Ebenso werden dem Schöllkraut eine anregende Wirkung auf den
Gallenfluss und eine schmerzhemmende Wirkung nachgesagt. Daher werden
Zubereitungen aus Schöllkraut bei krampfartigen Beschwerden
der Gallenwege und des oberen Magen-Darmtraktes angewendet.
Der Gehalt an wirksamen Alkaloiden ist sehr stark abhängig
vom Standort der Pflanze sowie des Sammelzeitpunkts und des Trocknungsverfahrens.

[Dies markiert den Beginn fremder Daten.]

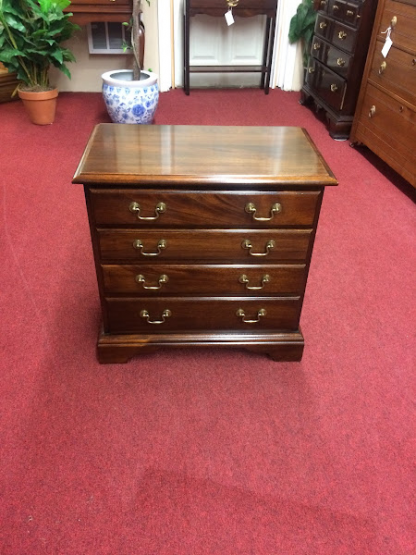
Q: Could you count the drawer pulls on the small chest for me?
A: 8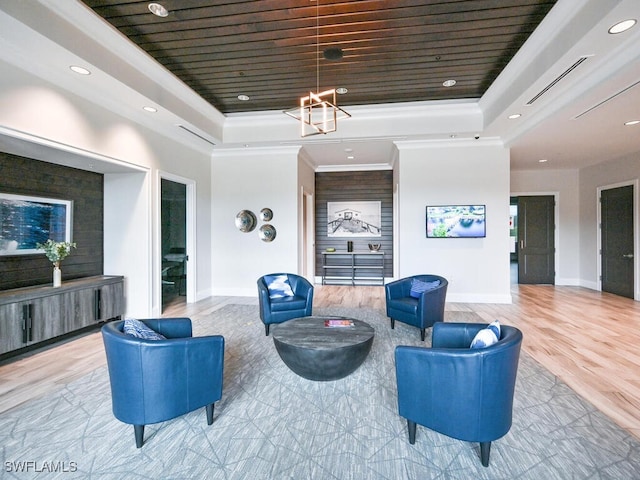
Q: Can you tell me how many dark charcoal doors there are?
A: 2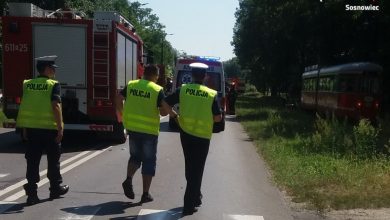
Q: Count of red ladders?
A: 0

Während die Anwendung von Schöllkraut früher als unbedenklich
galt, sind seit 1997 jedoch zunehmend Nebenwirkungen beobachtet worden,
die zu einer Einschränkung der Leberfunktion führten (Anstieg
der Leberwerte, Cholestase, Hepatitiden). Da Schöllkraut als
Gallemittel Verwendung findet, sind solche Nebenwirkungen besonders
kritisch zu betrachten, da sie leicht der Grundkrankheit und nicht
dem Präparat zugeschrieben werden könnten (s. Hinweis).
Volksmedizinisch wird der frische Milchsaft aus dem Stängel
zur örtlichen Behandlung von Warzen verwendet.